Start of LISTED RECORDS
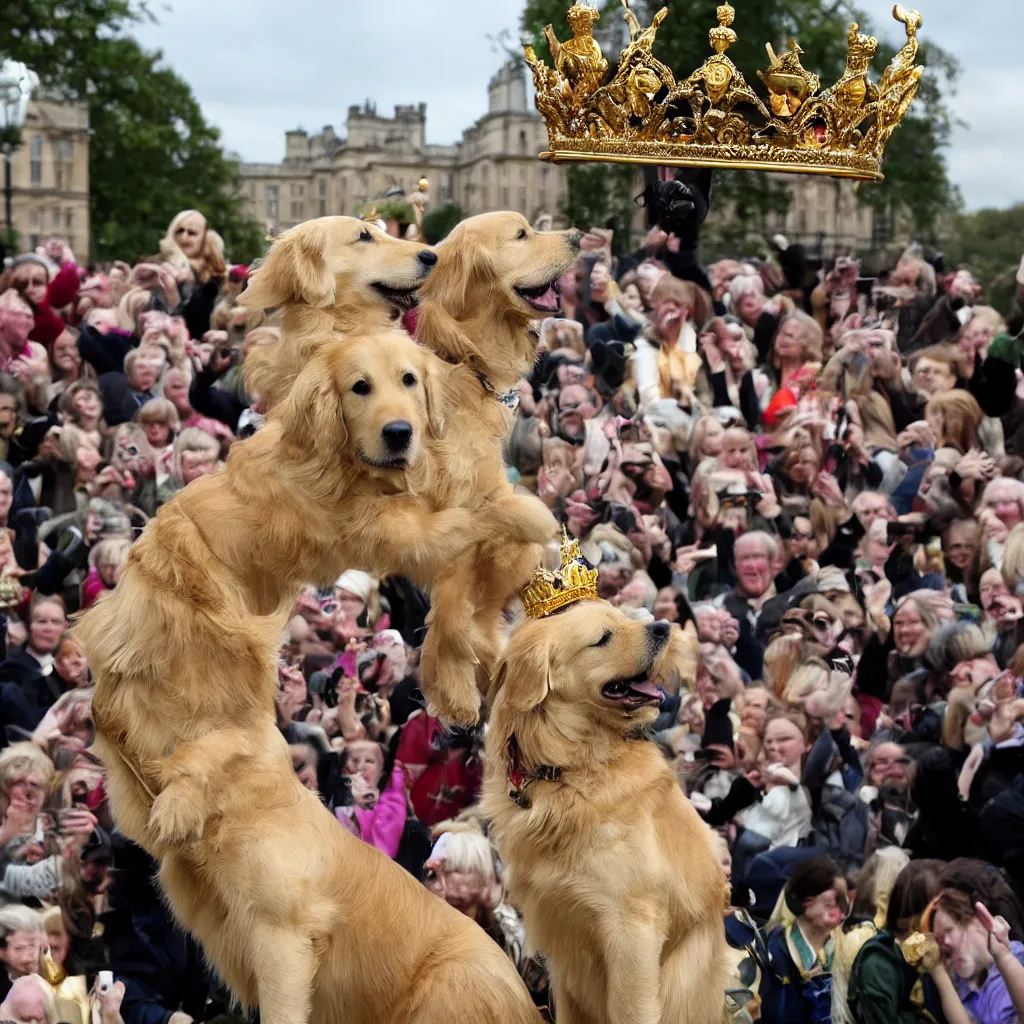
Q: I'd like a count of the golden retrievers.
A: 4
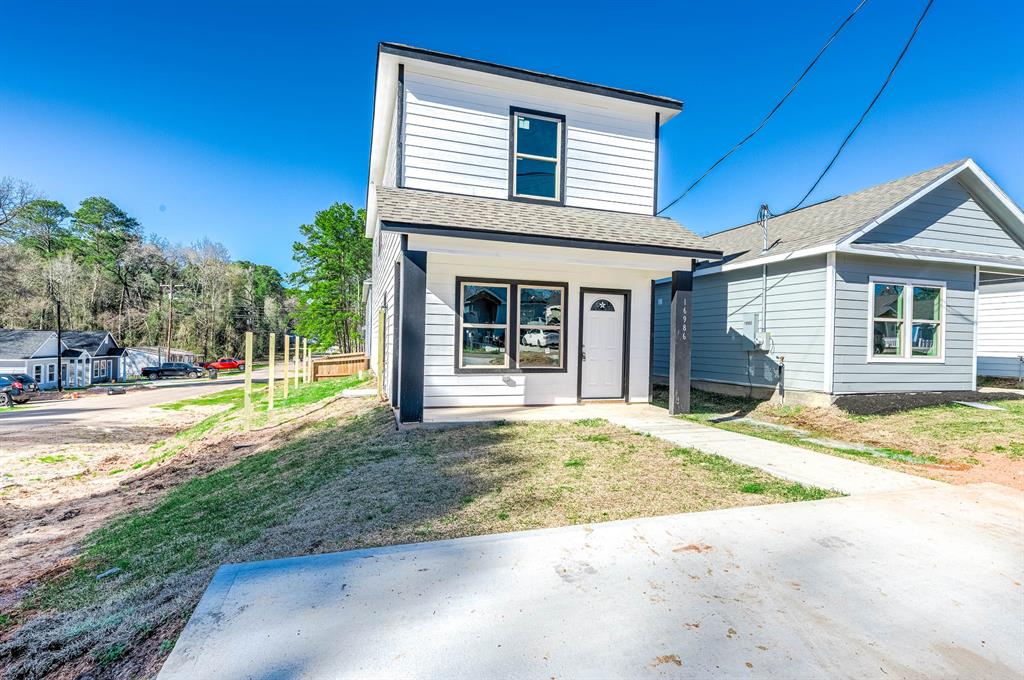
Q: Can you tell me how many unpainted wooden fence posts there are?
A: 7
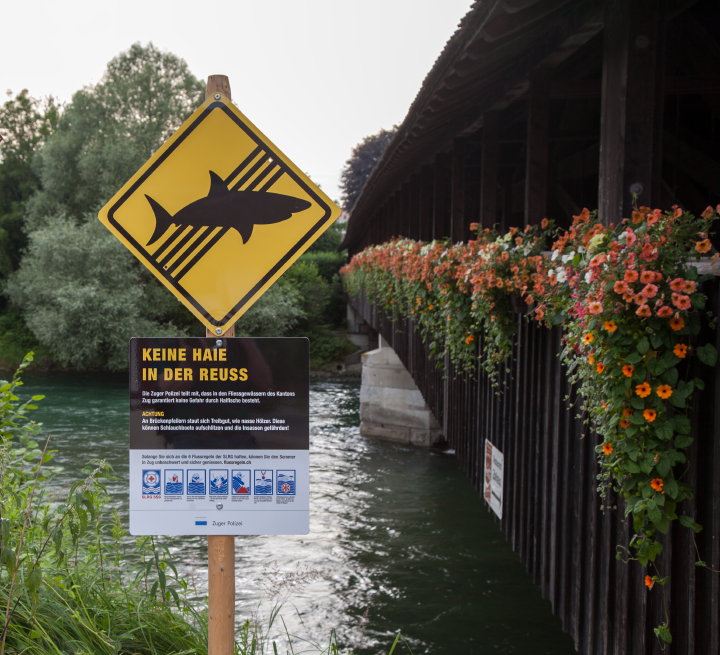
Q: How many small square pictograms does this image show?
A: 7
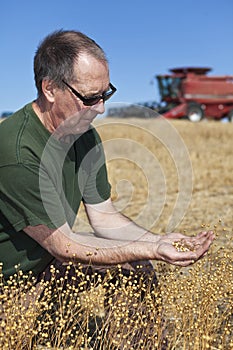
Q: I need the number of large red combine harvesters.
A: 1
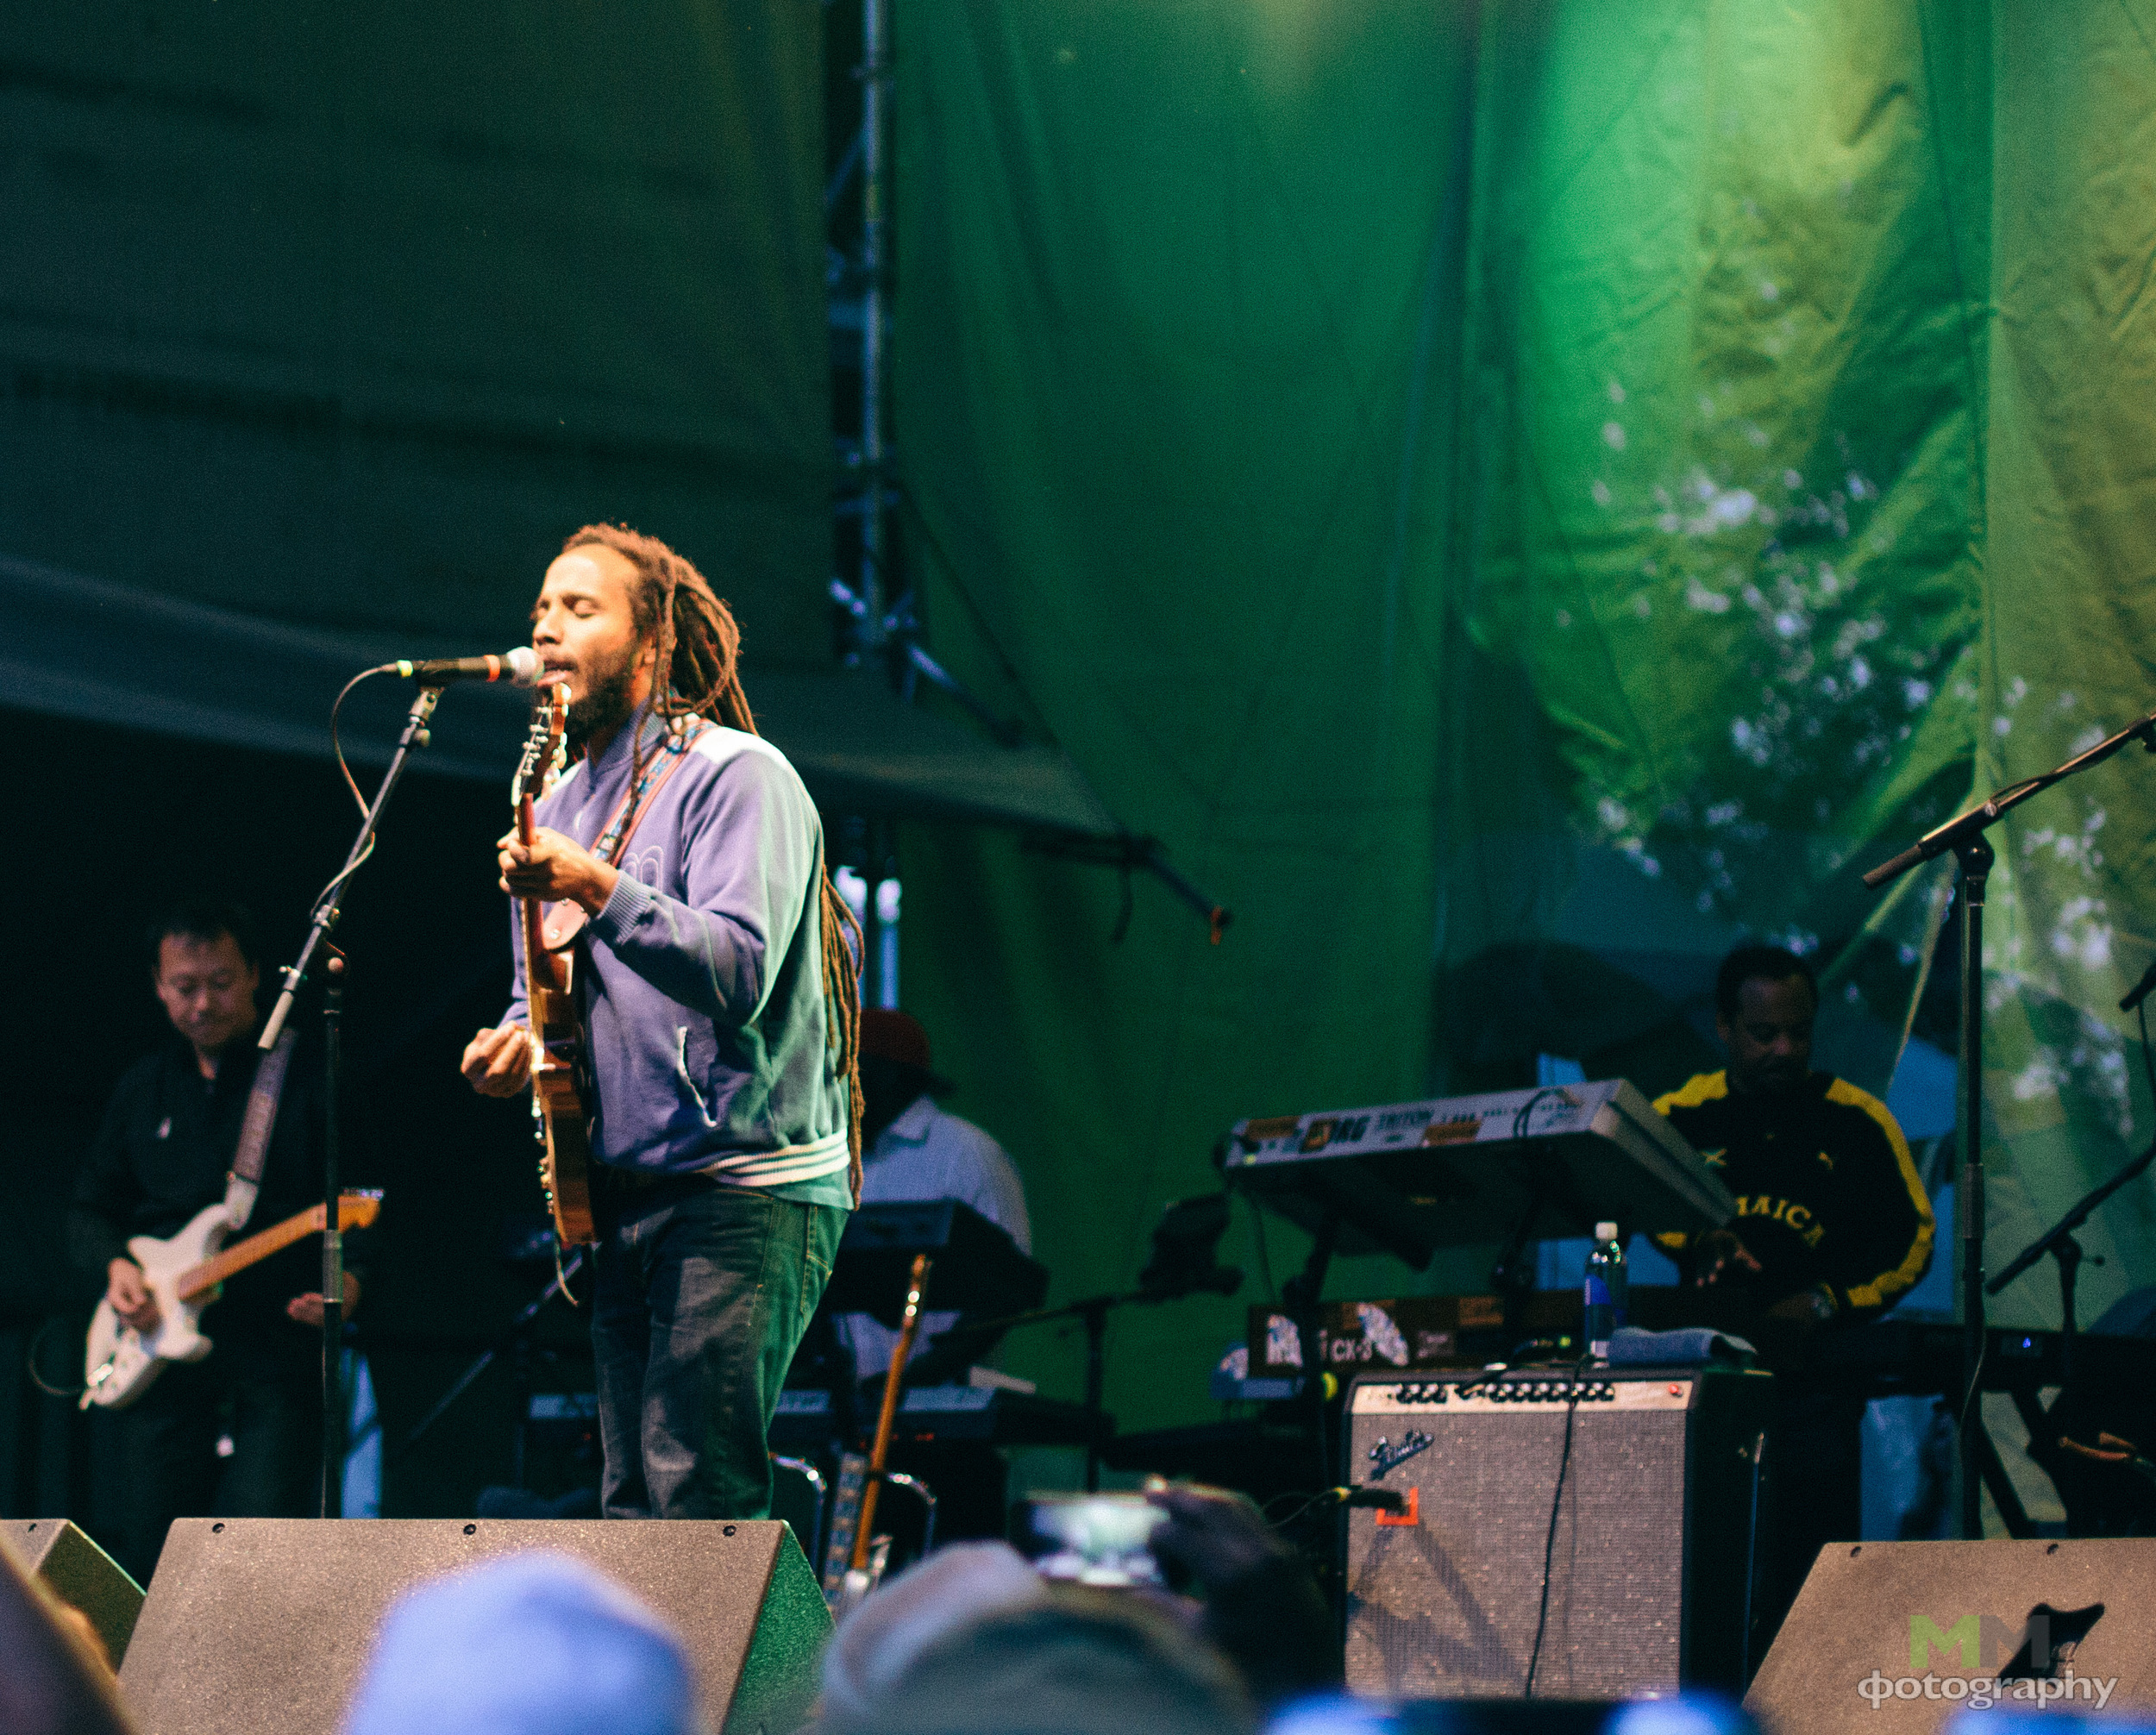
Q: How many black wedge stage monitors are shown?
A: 3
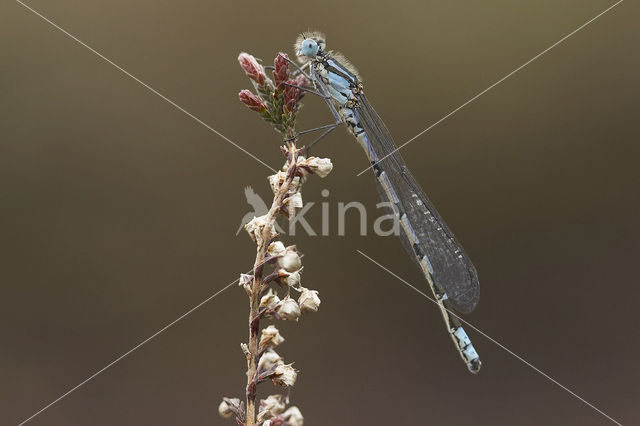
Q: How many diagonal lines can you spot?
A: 4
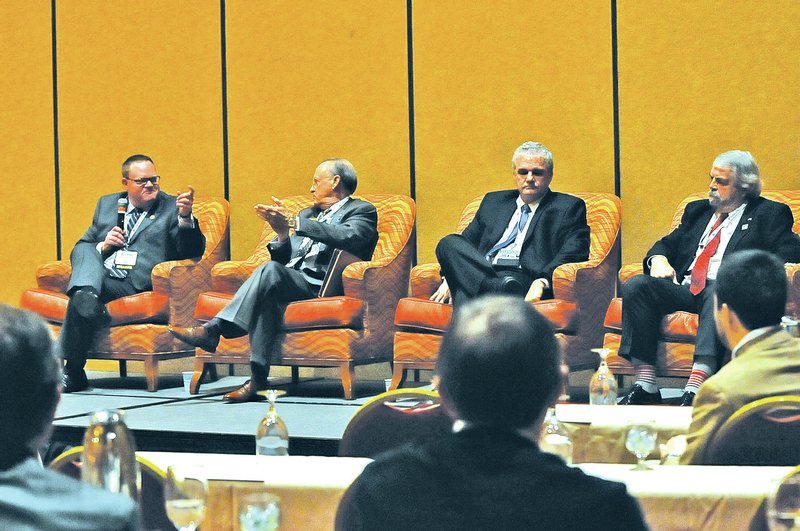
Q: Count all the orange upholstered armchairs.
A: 4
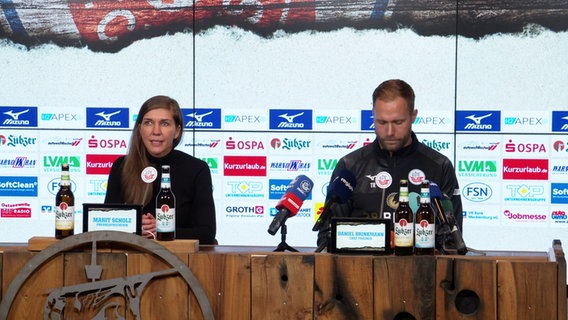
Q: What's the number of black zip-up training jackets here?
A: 1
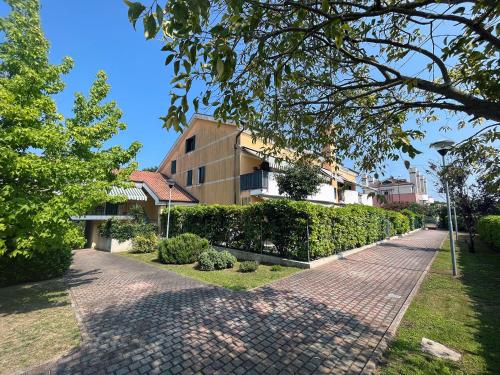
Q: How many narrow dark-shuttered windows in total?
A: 4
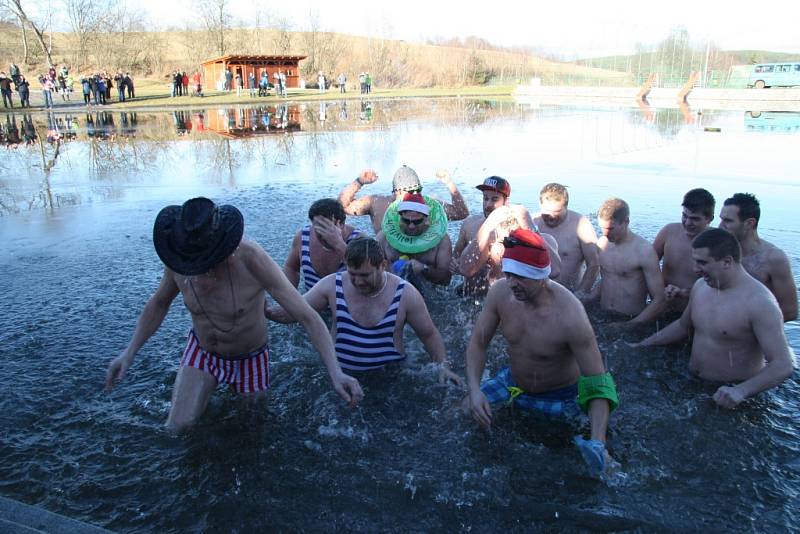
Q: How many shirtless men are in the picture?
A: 11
End of LISTED RECORDS
Without the pictures, please output every record exactly.

Q: I'd like a count of the golden retrievers.
A: 4
Q: Can you tell me how many unpainted wooden fence posts there are?
A: 7
Q: How many small square pictograms does this image show?
A: 7
Q: I need the number of large red combine harvesters.
A: 1
Q: How many black wedge stage monitors are shown?
A: 3
Q: How many diagonal lines can you spot?
A: 4
Q: Count all the orange upholstered armchairs.
A: 4
Q: What's the number of black zip-up training jackets here?
A: 1
Q: How many narrow dark-shuttered windows in total?
A: 4
Q: How many shirtless men are in the picture?
A: 11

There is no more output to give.